The 31-year-old’s schedule started in February when he won the 57 Maratón Acuática Internacional Santa Fe – Coronda in Argentina finishing in 8 hours 20 minutes. Six days later, he won the 15 km Maratón Acuática Internacional Ciudad de Rosario finishing in 2 hours 9 minutes. A week later, he raced in the 15 km Maraton Patagones-Viedma International Open Water Swim where he completed the course in 2 hours 42 minutes.
He returned home and continued to train for the Olympic qualification race that was held concurrently with the 2008 FINA World Open Water Swimming Championships in May in Seville, Spain. He also competed in the 25 km race finishing in 5 hours 4 minutes two days after the 10 km race.
When he just missed qualifying for the Top 10 and did not earn an automatic Olympic spot, he had to modify his plans and head to Beijing to qualify in the second qualification race in June. On June 1st, he won the 2008 Olympic 10K Marathon Swim Qualification Race on the Olympic venue course on a wildly blustery day.
From Argentina to Bulgaria, then to Spain and back to Bulgaria, and then to China, he finally returned home and won the 19 km International Jarak-Šabac Marathon Swim in Serbia on July 15th in 2 hours 42 minutes. Then next week, he won the 30 km Ohrid Lake Swimming Marathon in Macedonia in 6 hours 14 minutes.
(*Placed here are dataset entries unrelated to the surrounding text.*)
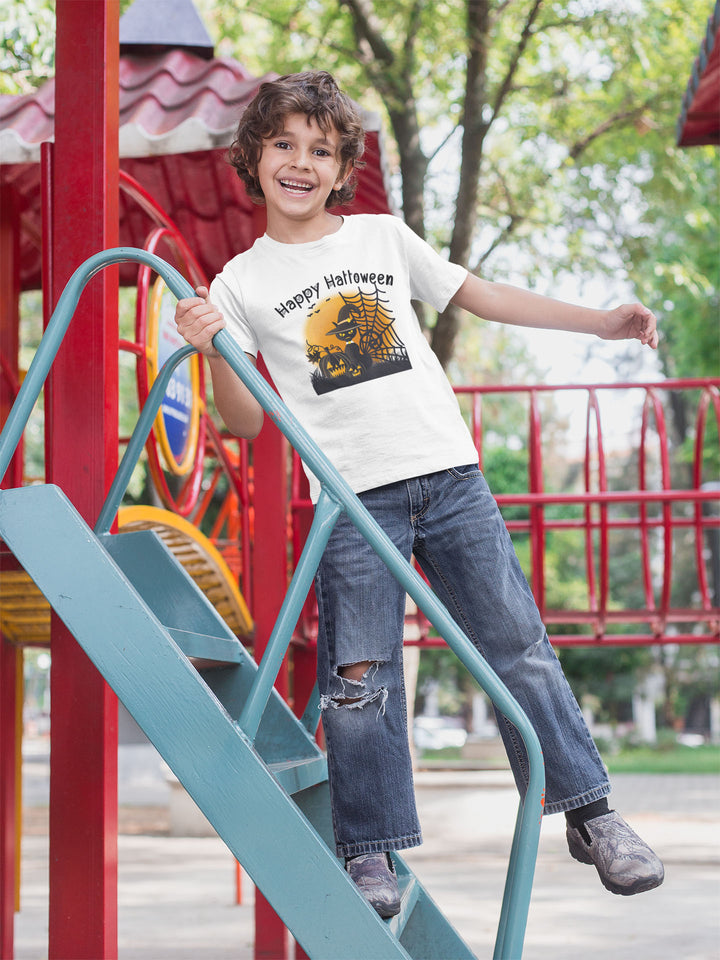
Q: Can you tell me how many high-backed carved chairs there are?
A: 0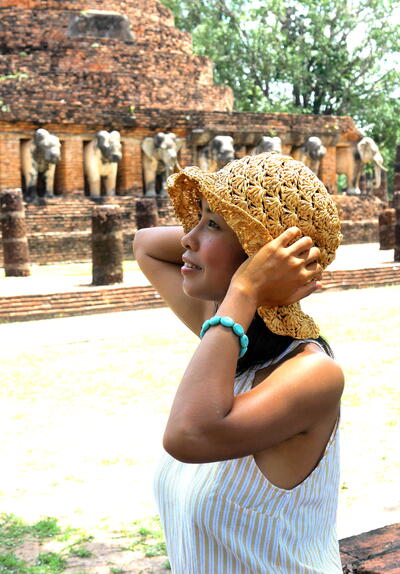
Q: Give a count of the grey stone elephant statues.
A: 7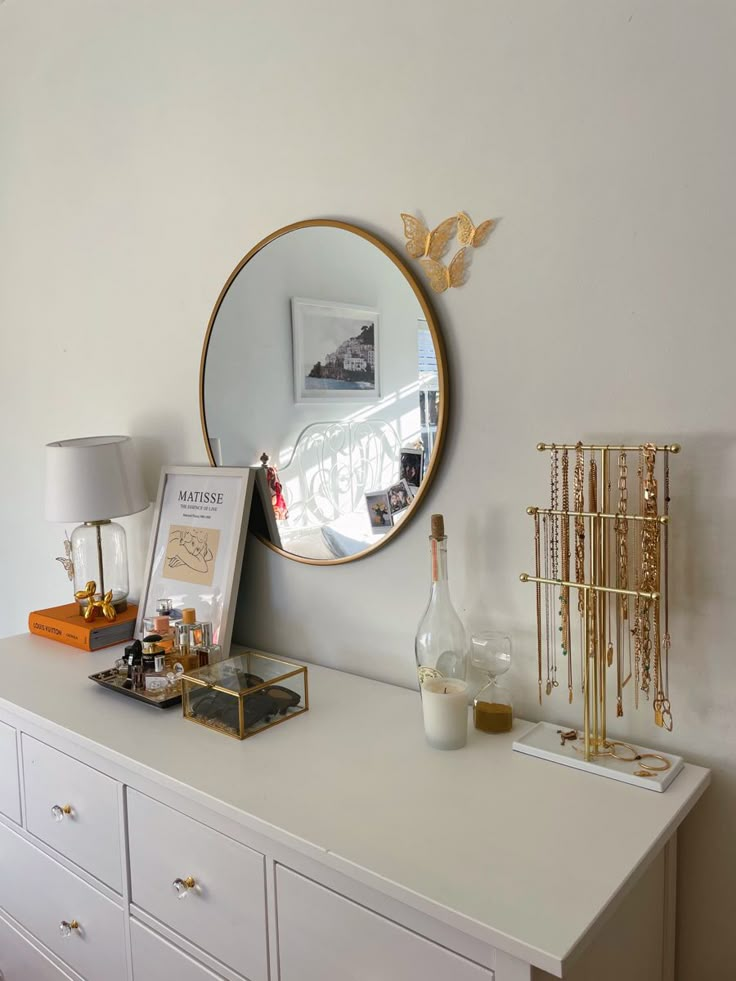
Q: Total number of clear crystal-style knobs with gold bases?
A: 3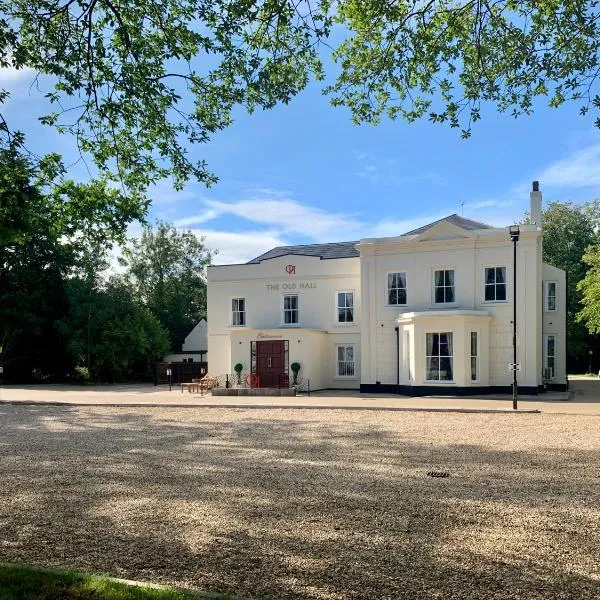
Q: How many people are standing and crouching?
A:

Then en route to Beijing, he stopped off in lac St-Jean in Quebec, Canada and competed in the FINA 10K Marathon Swimming World Cup on July 24th.
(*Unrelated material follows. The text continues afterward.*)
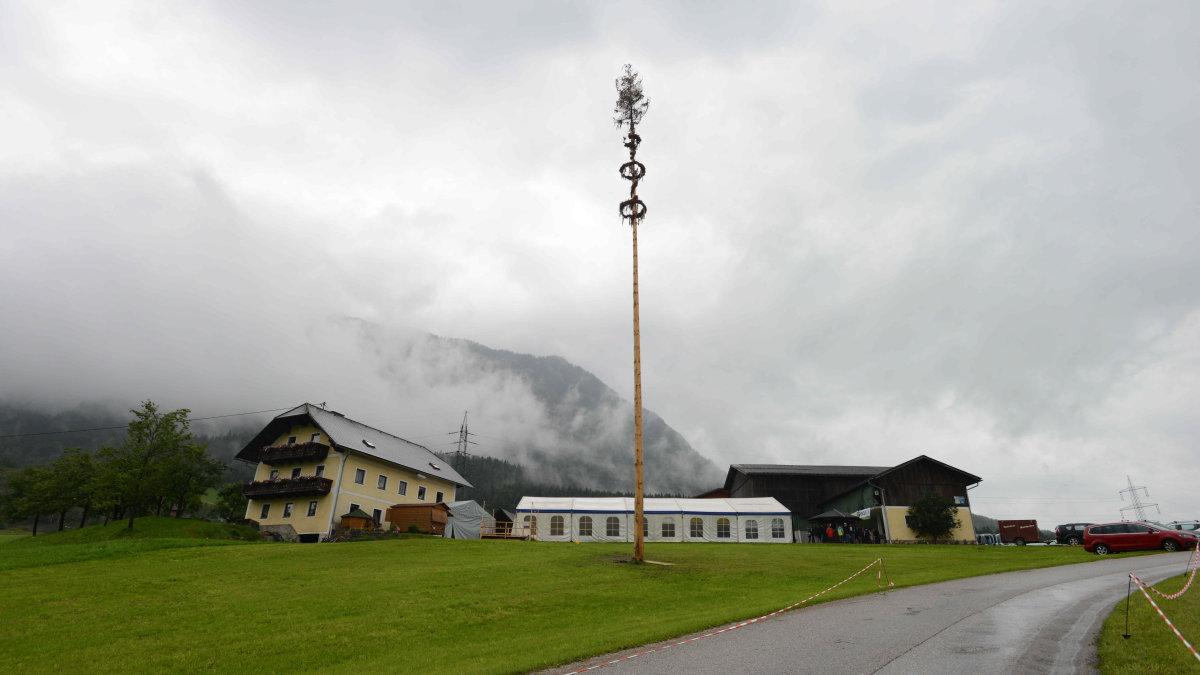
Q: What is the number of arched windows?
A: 10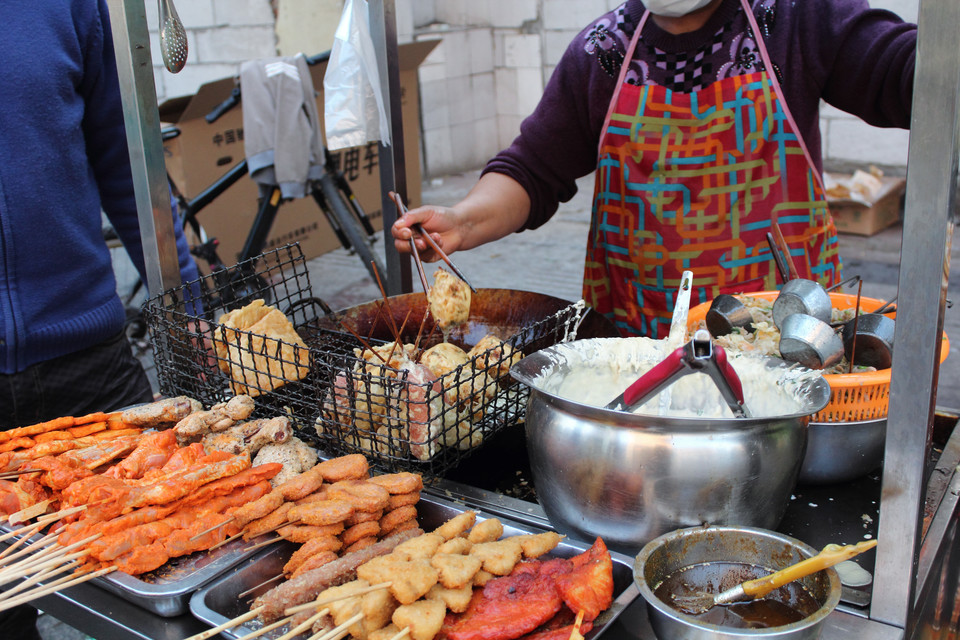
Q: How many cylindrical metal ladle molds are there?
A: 4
Two days later, he won the 32 km Traversée Internationale du lac St-Jean in 7 hours 39 minutes defending his title once again. Not to be done in Canada, he won the 34 km Traversée Internationale du lac Memphrémagog on August 2nd in 7 hours 27 minutes and then finally headed to Beijing to compete in the pool events, racing in the 400m freestyle and 1500m freestyle events at the 2008 Beijing Olympic Games.
He was finally ready for his best shot at a medal, but he finished sixth in the inaugural Olympic 10K Marathon Swim in Beijing on August 21st in 1 hour 52 minutes.
So from February to August, Stoychev raced three races in Argentina, two Olympic qualification 10 km races in Spain and China, four pro races in Serbia and Macedonia and Canada before racing in the 400m, 1500m and 10 km marathon swims in Beijing.
“Just logistically to work out this international schedule is tough, but then Petar had to combine all this travel with his daily training and racing at the highest levels in all kinds of conditions and venues from 400m in the Olympic pool to 34 km in a windy lake,” observed Munatones. “It is a testament to Petar’s tenacity and talents that he was able to pull this off so successfully.”